## [Data]
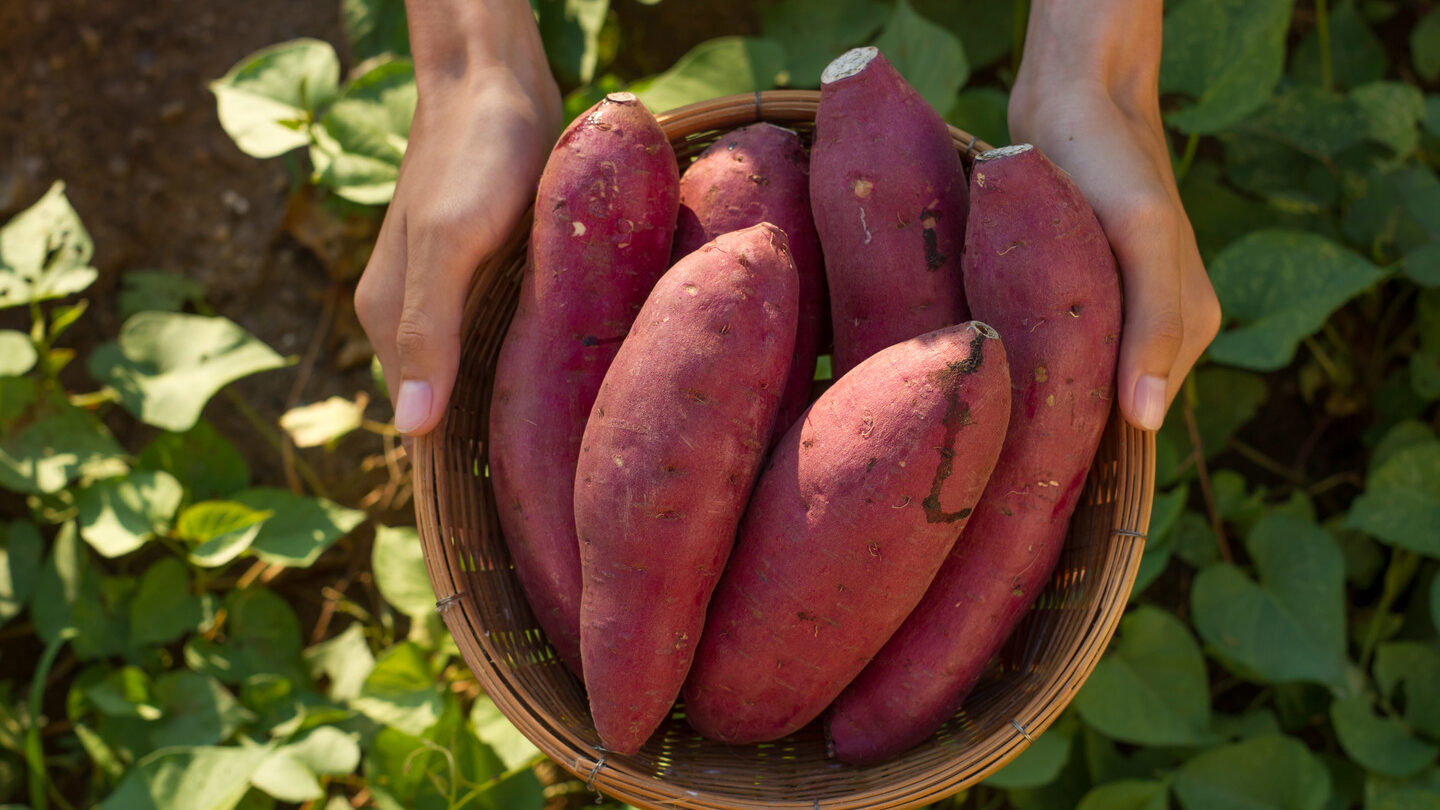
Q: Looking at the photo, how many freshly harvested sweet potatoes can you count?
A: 6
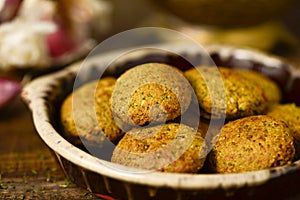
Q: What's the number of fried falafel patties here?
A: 7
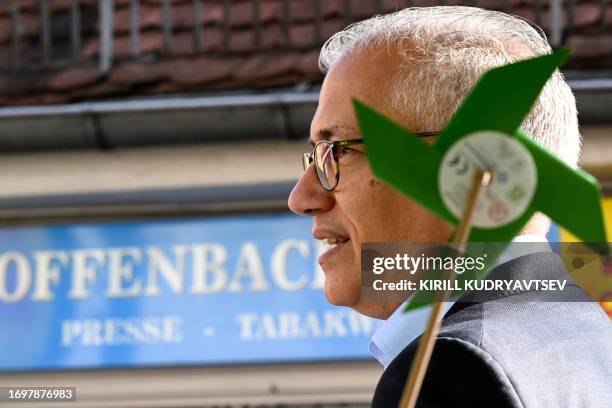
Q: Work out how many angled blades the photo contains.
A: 4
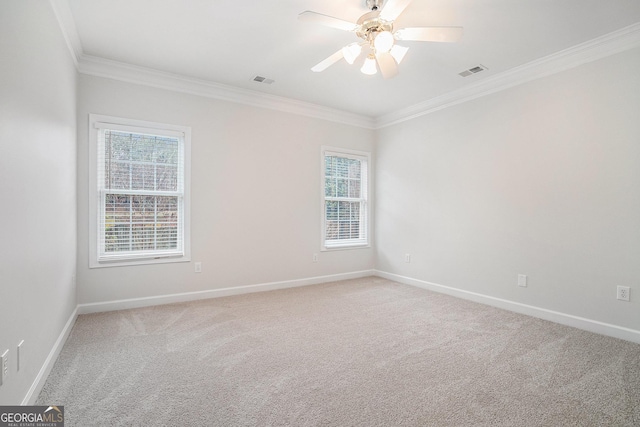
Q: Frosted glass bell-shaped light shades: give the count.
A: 4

## [Task description]
All of the records above must be copied exactly, except for the pictures.

## [Answer space]
Q: Looking at the photo, how many freshly harvested sweet potatoes can you count?
A: 6
Q: What's the number of fried falafel patties here?
A: 7
Q: Work out how many angled blades the photo contains.
A: 4
Q: Frosted glass bell-shaped light shades: give the count.
A: 4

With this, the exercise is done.